The Destination of Souls

The Incas had a more optimistic view of the afterlife than the Mayas or Aztecs. As protective ancestral spirits, dead Incas continued to play an active role in the world of the living. They revealed themselves through the huacas and were cared for and worshipped by their descendants. The Incas were strongly moralistic, and they believed the souls of virtuous people joined the sun in heaven. Those souls had plenty to eat and drink. They remained connected to their descendants, and their lives continued much as they had on earth. The souls of evildoers went to the underworld, a cold and barren place where there was nothing to eat but stones.


In the centuries following the Spanish conquests of Mexico and Peru most Native Americans were at least nominally converted to Catholicism (see Roman Catholic Church). The blending of native and Catholic beliefs was a complicated process, and it followed different courses in different areas.
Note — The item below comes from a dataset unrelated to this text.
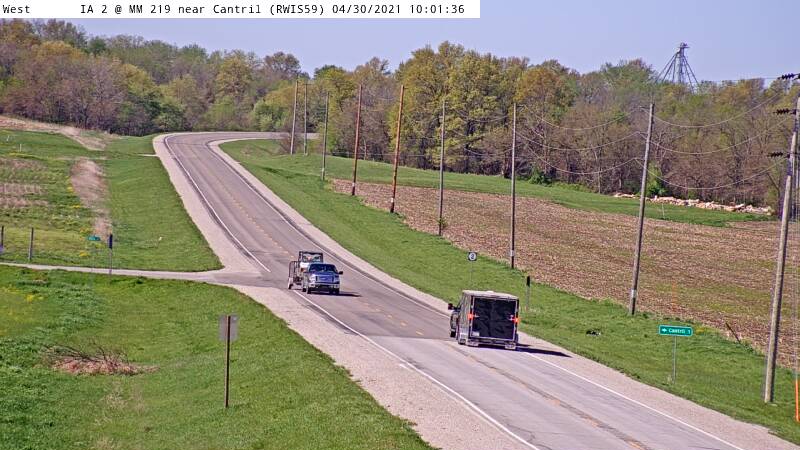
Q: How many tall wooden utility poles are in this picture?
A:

In general, the Aztecs made Catholicism the core of a new religion that also incorporated native beliefs, while the Mayas retained native beliefs as the core of their religion and added Catholic elements. The Incan case, perhaps the most complicated of the three, represented an intricate blending of native and Catholic beliefs, aided by certain parallels between the two. In essence, the Spanish conquest of 1519-1521 destroyed the core of Aztec religion—the cult of warfare and human sacrifice. The Aztecs were no longer able to feed the sun, yet the universe survived, and Huitzilopochtli was discredited.
Aztec religion had lost its focus by 1531, when, according to Catholic tradition, the Virgin of Guadalupe appeared to an Aztec man named Juan Diego. Devotion to the Virgin spread rapidly, and within six years 9 million Indians had been baptized as Catholics in central Mexico.
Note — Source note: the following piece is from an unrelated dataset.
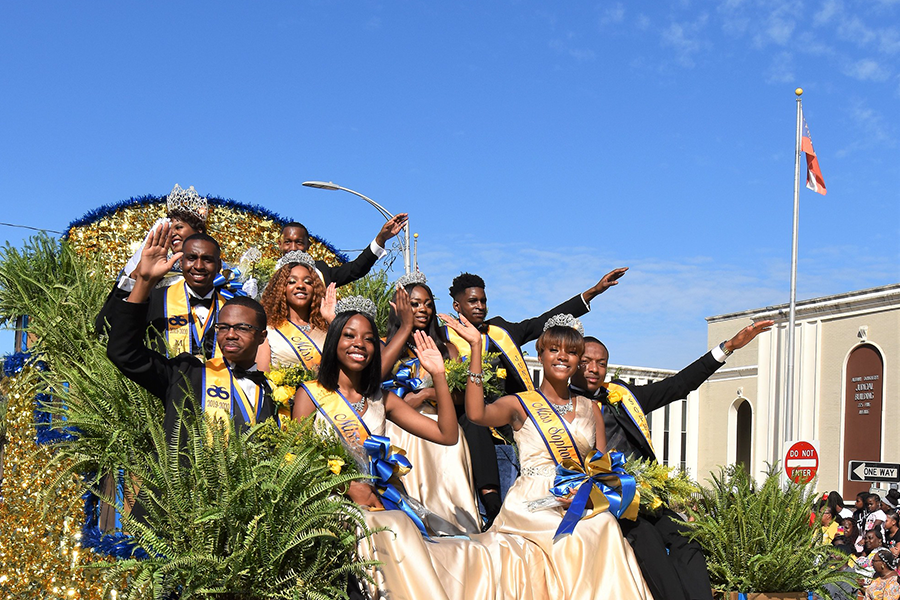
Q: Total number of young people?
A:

Worship of some Aztec gods and goddesses, most notably ancient agricultural deities, persisted. These deities were blended with Catholic saints in the new religion. In contrast to the Aztec case, when the Spanish began their conquest of the Maya area, Maya religion was already fragmented. The great religious and political centers of the Classic period had been abandoned more than 600 years earlier, and even the Post-Classic centers were in decline. The religion practiced in hamlets and villages emphasized ancient agricultural deities—such as the rain gods (Chacs)—who proved to endure. Maya folk religion still centers on these agricultural deities, and Catholic and native beliefs are more distinct from each other than they are among the descendants of the Aztecs. The Incas, like the Aztecs, had a central imperial cult: the worship of the royal mummies. However, the Incan imperial cult, like the Mesoamerican worship of agricultural deities, was an expression of the ancient and widespread religious tradition of ancestor worship. The Spanish destroyed the royal Incan mummies and their cult, but not the underlying tradition of ancestor worship. During the 16th and 17th centuries, Incan and Catholic beliefs were blended, revealing parallels between the two traditions. For example, both the Incas and their Spanish conquerors made special commemoration of the dead during the month of November and had penitential rites that involved confessing sins to priests. In recent decades evangelical Protestantism, especially in the form of Pentecostalism (see Pentecostal Churches), has been spreading rapidly among Latin American Indians. At the same time, community-based social action movements are a growing force within Latin American Catholicism. Whether these are short- or long-term trends, and what effects they will have on native religious traditions, are unresolved questions.